In a shop, you're buying a lot of stuff and the old lady after you in the line has only a bottle of milk. So you let her go first.
-U mag voorgaan hoor.

You think you're going to fail your exam but the teacher says it wasn't so bad at all.
-Het viel goed mee hoor.

Someone admires your rendition of Bach's Prelude nr. 2 in C minor, but you react in a humble way.
-Dat was eigenlijk niet zo goed hoor.

If you say this without 'hoor', your listener will think you're actually in a bad mood about failing to play the piece well. With it, he'll know you're just being modest.

Your friend wants to play rugby with some tough guys.
-Doe jij maar, ik ga niet mee hoor.

In this case, omitting 'hoor' would make it seem like you're angry with your friend.

You say you're feeling a bit down and you think the person you said it to overreacts.
-He, ik kan het wel aan hoor. Hey, I can take this, you know.

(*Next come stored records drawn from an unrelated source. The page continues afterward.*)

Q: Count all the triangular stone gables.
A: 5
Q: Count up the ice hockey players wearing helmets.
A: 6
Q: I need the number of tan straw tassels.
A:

I think in the end 'hoor' makes a sentence more relative/casual and may even out things that are considered too positive* or too negative to say just like that. It also serves to convince people or make something clear to them in a gentle manner. It has a comforting sound to it. Similar to English words that also meanings connected to the senses: ...see / ...you hear / ...you know / feel me? / ...

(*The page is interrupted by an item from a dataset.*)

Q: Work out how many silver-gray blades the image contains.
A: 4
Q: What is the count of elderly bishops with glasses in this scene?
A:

*I'm not saying your Dutch friend would have been afraid of sounding too positive about your skills! Saying "Je kan echt al goed Nederlands" just sounds less lively than with 'hoor' at the end.


----------



## Diablo919

Ok, thanks. It's just a way of adding playfulness/friendliness/casualness to a sentence.


----------



## Frank06

Hi,


Diablo919 said:


> Ok, thanks. It's just a way of adding playfulness/friendliness/casualness to a sentence.


Oh no, not necesarily. It strongly depends upon the context and the interlocutor (and hence the intonation). It adds something, most of the time some sort of emotion, but it can range from playfulness to sheer arrogance.

Groetjes,

Frank


----------



## Lopes

Diablo919 said:


> "Jij kan echt al goed Nederlands hoor!"


 
To me this is suggesting that you told this person before that your Dutch is not so good, and are now suprising him/her with it.


----------



## Diablo919

That is exactly right Lopes.


----------



## elroy

In that case, I think one way to render the feeling in English would be to start the sentence with "hey":

_Hey, your Dutch is already really good! _


----------



## Frank06

Hi,


elroy said:


> In that case, I think one way to render the feeling in English would be to start the sentence with "hey":
> _Hey, your Dutch is already really good! _



I am not sure... I can think of quite some ways to make it sound either very friendly and encouraging or very very sarcastic, paternalising, demeaning...
Context and hence *intonation *are crucial factors with things like '..., hoor'.

Groetjes,

Frank


----------



## elroy

Of course.   My suggestion was based on the information we were given and meant only as a translation in _this_ context.  I assumed that the speaker was expressing pleasant surprise at Diablo's impressive Dutch skills.


----------